After 84 years, the NIT is leaving the city. Probably forever.

And look, on the list of sad sports stories, this probably won’t top the list. The NIT going to Vegas or Indianapolis or St. Louis isn’t the same as the Dodgers going to Los Angeles or the Giants going to San Francisco. For most people – even most sports fans – the NIT is one of those events that you see on the agate pages of the newspaper every year and go, “Oh, right! Then it! I wonder who’s in it this year?”

All fair. all true

That doesn’t make his departure any less wistful for those for whom college basketball was a complicated part of life, especially those of us who grew up in New York. The NIT was no longer popular for a long time. But it was still a prominent ticket and still a notable event.

The very first event I ever saw at Madison Square Garden was the 1980 NIT. Virginia, led by a freshman center named Ralph Sampson, beat Minnesota 58-55 with senior star Kevin McHale. Even then, 42 years ago, the NIT was firmly established as the JV tournament – a few days later the Doctors of Dunk would lead Louisville to the NCAA title and everyone was talking about it.

But this NIT game for me – March 19, 1980 – lit a fuse.

And for generations, the National Invitation Tournament has done the same for millions of basketball fans. Established a year before the NCAA in 1938, it quickly became the postseason tournament of choice for schools not tied to conference affiliation—and in the 1940s, ’50s, and ’60s, most schools were.

All the games were played at the Garden, the old one on 50th Street. Most were sold out. Even after the 1951 gambling scandal, when Garden Doubleheaders became rarer, two events kept MSG as the Mecca of college basketball: the Holiday Festival in December and the NIT in March. Even after the NCAA began leaning on teams to accept bids for the other tournament when they were offered, even at the cost of a week in New York, the NIT still thrived.

The NIT at Madison Square Garden
Icon Sportswire via Getty Images

His last real breath was probably in 1970, when Al McGuire — enraged by what he perceived as an annual snub from the NCAA’s Seeding Committee — turned down an NCAA bid in favor of the NIT, bringing Dean Meminger and his crew to town and a star won -studded event also attended by Pete Maravich and LSU. Soon after, the NCAA made it clear: You want to play in our sandbox, you play in our tournament. No exceptions.

So the NIT essentially became a consolation bracket.
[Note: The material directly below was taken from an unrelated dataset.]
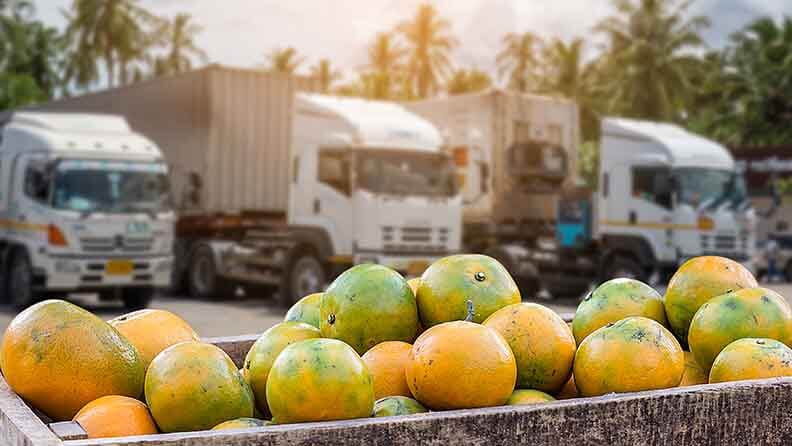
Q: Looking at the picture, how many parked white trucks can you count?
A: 3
So, yes, maybe that day was inevitable. The Holiday Festival is already just a memory; soon also the NIT. Maybe we should just be amazed and grateful that we’ve had the NIT for as long as we’ve had it. The Garden can certainly get better luck planning concerts in its place. And the folks at the NCAA who now run the NIT never thought much of the idea that New York was still as much of a team magnet as it’s been made out to be. However.
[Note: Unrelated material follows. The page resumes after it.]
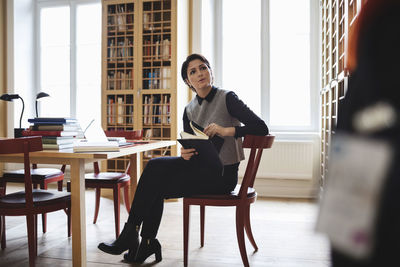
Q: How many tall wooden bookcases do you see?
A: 2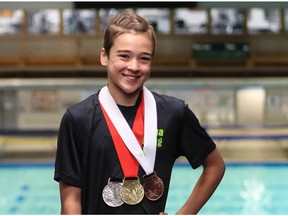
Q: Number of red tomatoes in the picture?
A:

I know this: Forty-two years after attending my first Garden event as a wide-eyed 13-year-old boy, I’ll be back this week. Well, yes, St. Bonaventure happens to be in it, so as a 55-year-old I’ll be going there with significantly less wide-eyed eyes. But I’ll look around when I’m there. The NIT was a part of New York for 84 years. It’s all well and good to be able to wish an old friend well.

Vac’s Whacks

Can CBS just do everyone a favor and just assign Ian Eagle to… well, everything?

Ian Eagle (left) with his CBS broadcast partner Jim Spanarkel.
Ian Eagle (left) with his CBS broadcast partner Jim Spanarkel.
Getty Images

There’s good news for the defunct Purdue Boilermakers: Ex-Met Turk Wendell’s son Wyatt. Wyatt doesn’t brush his teeth between innings or munch licorice on the mound like his old man, but the 6-foot-6 junior right-hander is 3-0 and hopes to get drafted in June.

What was Friday night’s bigger surprise: Saint Peter’s over Purdue, or the Knicks coming back from 15 to beat the Miami Heat?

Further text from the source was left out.